* [Brief]: Among the lines below, tally those that contain "count" and respond with the total only.

(Data to use)

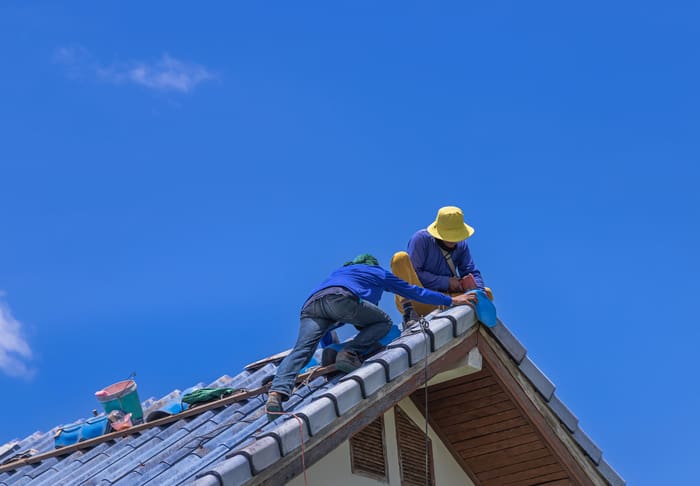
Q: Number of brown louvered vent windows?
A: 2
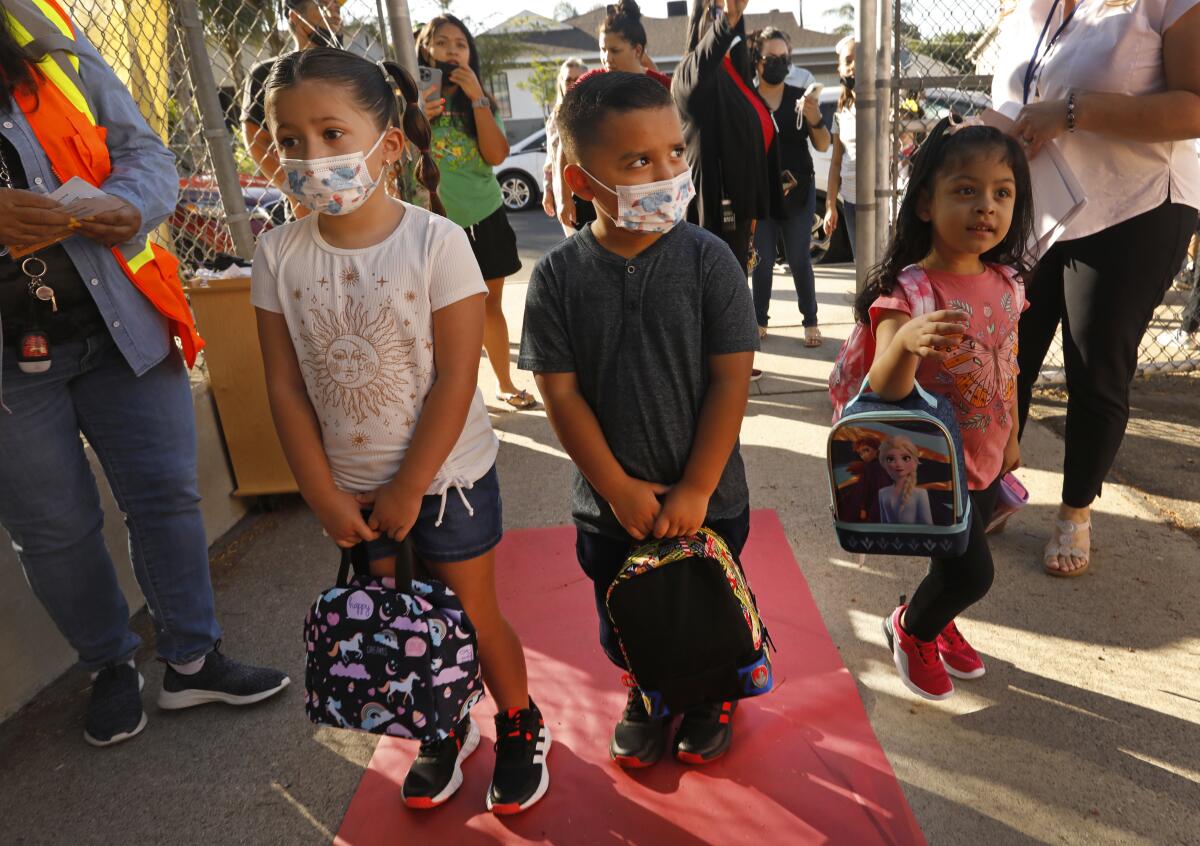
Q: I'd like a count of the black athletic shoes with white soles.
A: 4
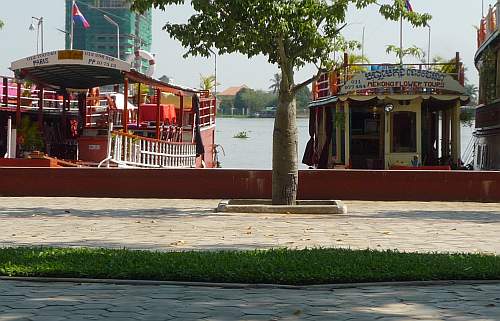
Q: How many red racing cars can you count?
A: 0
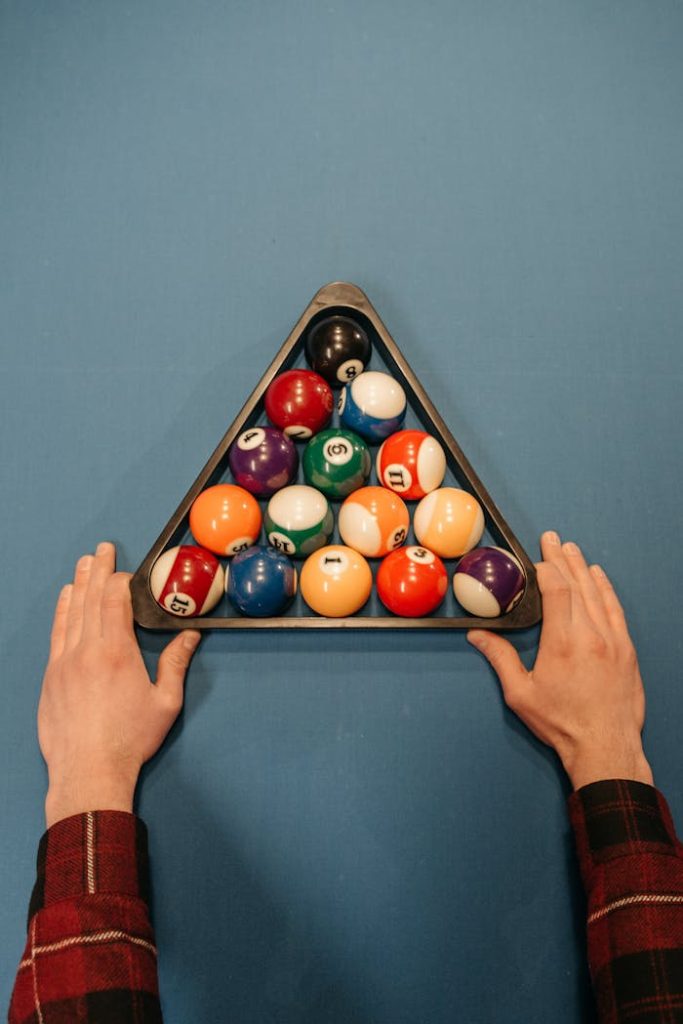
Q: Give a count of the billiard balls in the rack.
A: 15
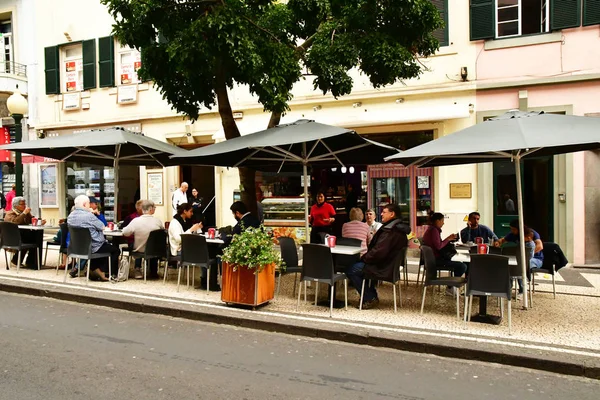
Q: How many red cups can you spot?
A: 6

(End Data to use)
(Data to use)

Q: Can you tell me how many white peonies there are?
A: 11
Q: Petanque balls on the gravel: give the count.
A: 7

(End Data to use)

* [Response below]: 4